A notable change in the TPPA is the allowance of the formation of trade unions for workers that may lead to an increase in industrial action due to the wider scope of union memberships and the removal of current restrictions imposed on collective bargaining. Limitation on the rights to strike is also only imposed on nine essential services under the TPPA compared to the 18 activities currently listed in the Industrial Relations Act 1967. An issue, however, is the extension of labour rights to foreign workers and their right to hold office in a union.

ISDS: The Investor-State Dispute Settlement (ISDS) allows investors to pursue international arbitration against a host country for violating its obligations upon a breach of investor protections where an amicable settlement cannot be reached. The fear of the ISDS is that it may empower foreign corporations to ignore and override Malaysia’s judicial, legal and parliamentary systems, its Federal Constitution and historical federal-state division of powers that Malaysia has developed over the decades.

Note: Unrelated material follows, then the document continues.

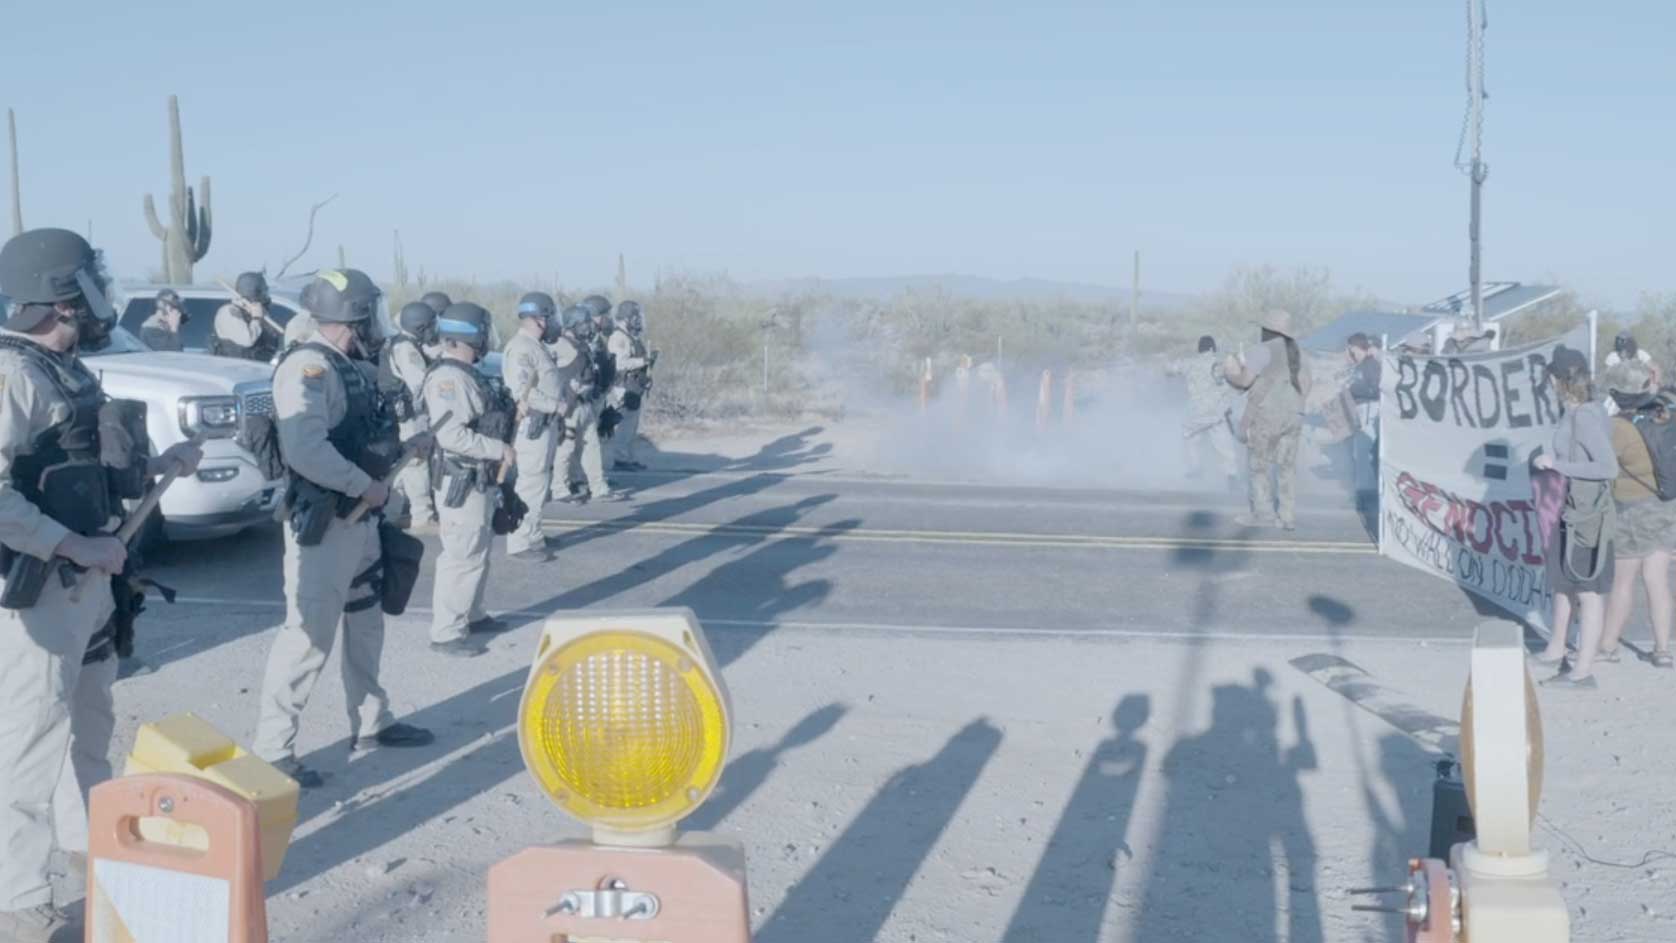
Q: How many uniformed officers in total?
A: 12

However, the ISDS is not foreign to Malaysia as such provisions may be found in various Bilateral Investment Treaties (BITs) and Free Trade Agreements (FTAs) signed by Malaysia. In fact, there is a carve-out on policies pertaining to public health, safety and environmental pollution in relation to ISDS under the TPPA. The Central Bank of Malaysia also retains complete autonomy in dealings with the Malaysian ringgit, foreign exchange reserves and capital controls.

Intellectual Property: The Intellectual Property chapter of the TPPA provides protection to patents, trademarks, copyrights, industrial designs, geographical indications and other forms of intellectual property based on international agreement practices.

In contrast to Malaysian laws which provide for copyright protection up to 50 years after the author’s death, the TPPA provides a longer copyright protection term which is the life of the author and 70 years after the author’s death.

Data exclusivity: One of the issues raised under the TPPA is the duration of data and marketing exclusivity. Presently, data exclusivity in Malaysia granted for new drug products containing a new chemical entity is five years, whilst the period of data exclusivity for a registered drug product is three years. However, this is given only to data concerning a second indication of a registered drug product. There is no exclusivity period granted to other
types of drugs or drug-related products.

Under the TPPA, exclusivity is extended to both data and marketing exclusivity. The TPPA has also identified various classes of products and each class is granted a different protection period. For new pharmaceutical products, the period of data and marketing exclusivity is at least five years. For new biologics, the data exclusivity period shall be at least eight years, while the marketing exclusivity shall be a minimum of five years. The provisions on data and marketing exclusivity may impact the availability of generic drugs as well as marketing costs, which may compromise the interest and benefit of the consumers.